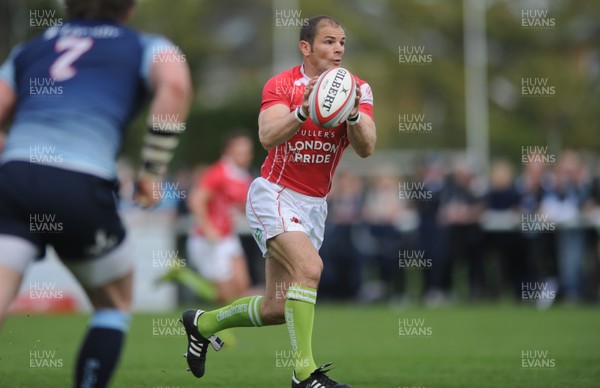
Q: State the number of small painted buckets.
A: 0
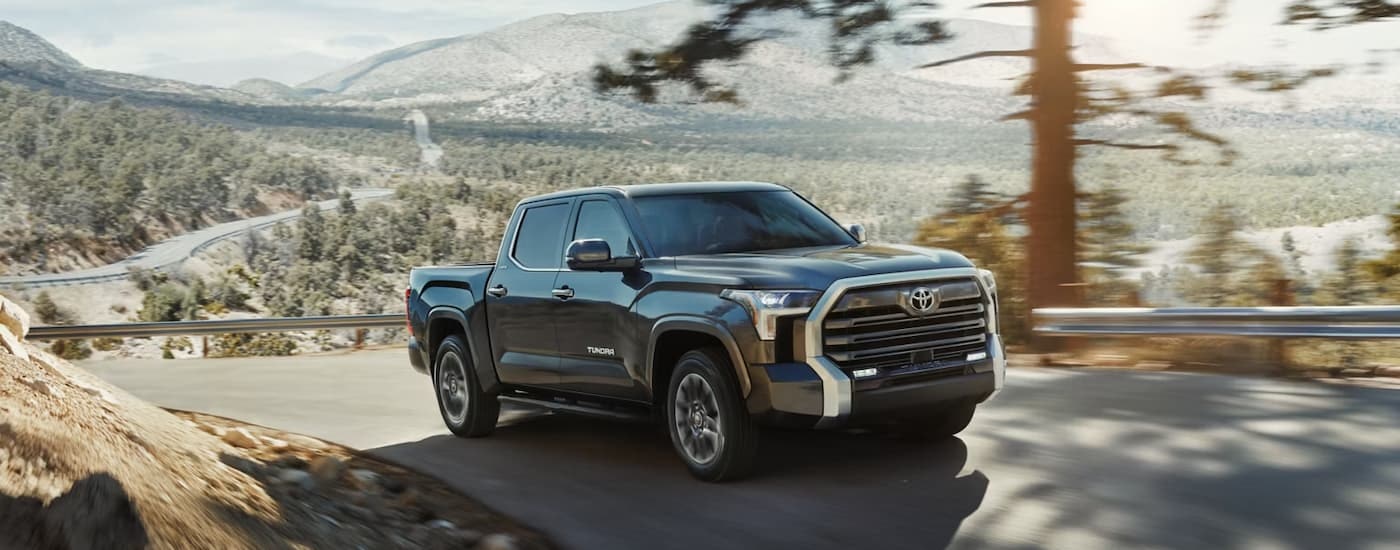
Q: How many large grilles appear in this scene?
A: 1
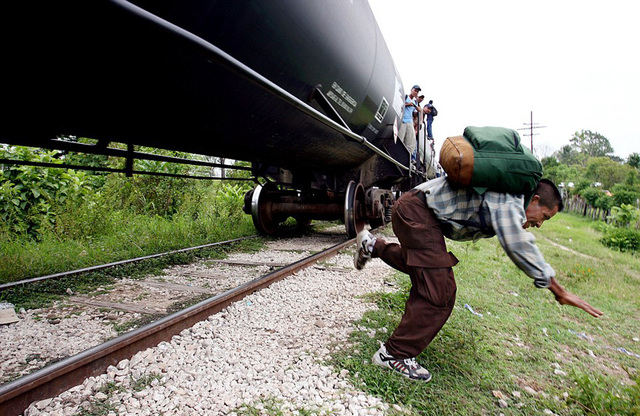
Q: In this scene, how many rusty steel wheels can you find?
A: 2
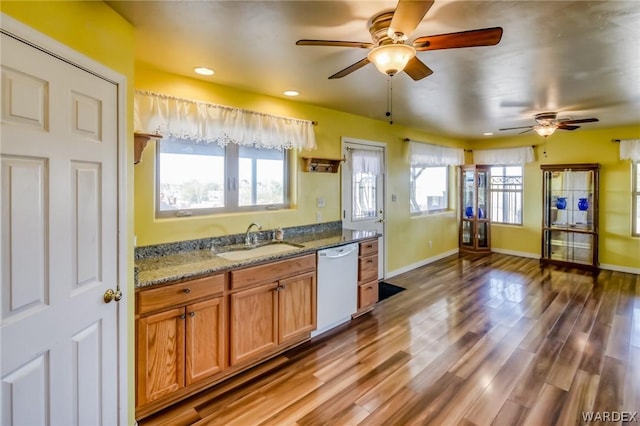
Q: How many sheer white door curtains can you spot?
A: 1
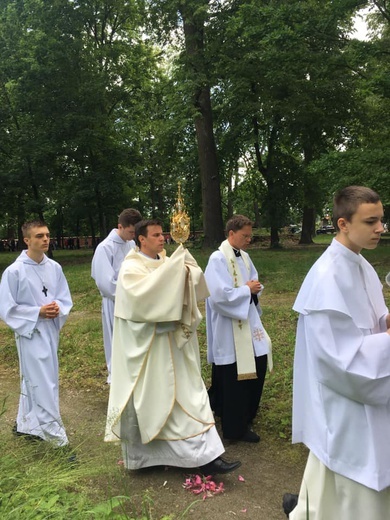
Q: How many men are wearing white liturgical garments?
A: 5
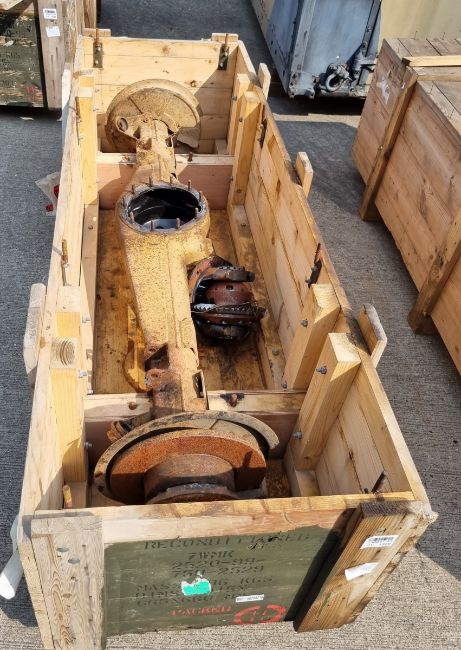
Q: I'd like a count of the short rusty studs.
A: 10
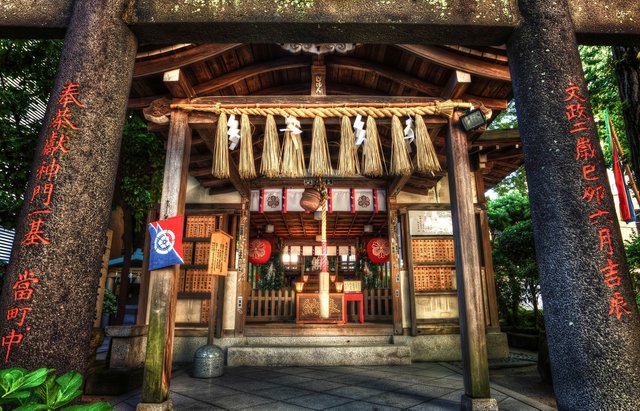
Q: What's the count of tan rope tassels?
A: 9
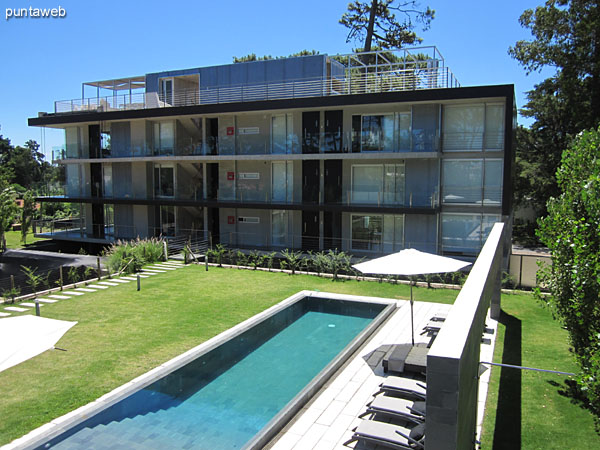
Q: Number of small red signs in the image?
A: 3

* [WHAT YOU ARE ASKED TO DO]: Without the pictures, return the records above exactly as written.

* [REPLY]:
Q: State the number of small painted buckets.
A: 0
Q: How many large grilles appear in this scene?
A: 1
Q: In this scene, how many rusty steel wheels can you find?
A: 2
Q: How many sheer white door curtains can you spot?
A: 1
Q: How many men are wearing white liturgical garments?
A: 5
Q: I'd like a count of the short rusty studs.
A: 10
Q: What's the count of tan rope tassels?
A: 9
Q: Number of small red signs in the image?
A: 3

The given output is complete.